The inaugural MI Fest, about 75 miles southwest of Detroit, served as a showcase for all things Jack White, including young bands who’ve recorded for his Third Man Records imprint. But the real attraction was a supercharged 14-song, 85-minute set by the Raconteurs, his band featuring Brendan Benson, Jack Lawrence, and Patrick Keeler, who ended three years of dormancy on the MI Fest stage.
Following a pair of low-key warm-up gigs in Nashville last week, the Raconteurs sounded fresh and invigorated, tearing through songs from their two albums, 2006’s Broken Boy Soldiers and 2008’s Consolers of the Lonely, but failing to unveil any new material. As was their wont on previous tours, the band — rounded out by Dean Fertita, White’s collaborator on the Dead Weather, on both keys and guitar — continued to give White ample space to do his thing, and he punished his axe during a seething “Many Shades of Black” and a furious “Broken Boy Soldier.”
The give-and-take between White and Benson has always been at the heart of the Raconteurs, and the pair maintained a natural, easygoing chemistry onstage. The two friends conferred throughout the show, sharing quick laughs together even while trading guitar solos, and playing off each other seamlessly during the vocal ping-pong match of “Level” and on “Intimate Secretary.”

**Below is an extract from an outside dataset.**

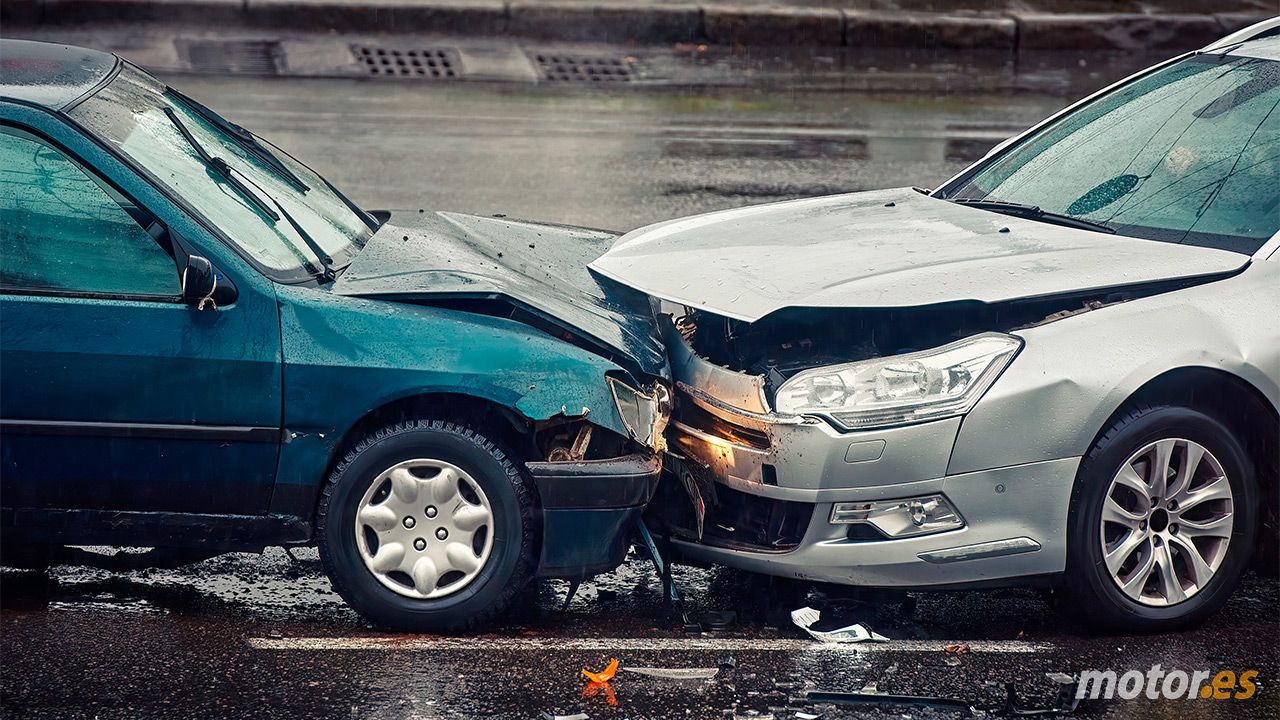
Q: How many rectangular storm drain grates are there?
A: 3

By the end of the Raconteurs’ last tour, the Broken Boy Soldiers closer “Blue Veins” had become the gut-puncher of the band’s live set, and Saturday’s epic reading didn’t disappoint. Opening with an extended jam and winding through a loose, airy midsection, the song closed the group’s main set in appropriately dramatic fashion. A three-song encore of “Steady, As She Goes,” “Hands,” and campfire murder tale “Carolina Drama” finished things off for the night.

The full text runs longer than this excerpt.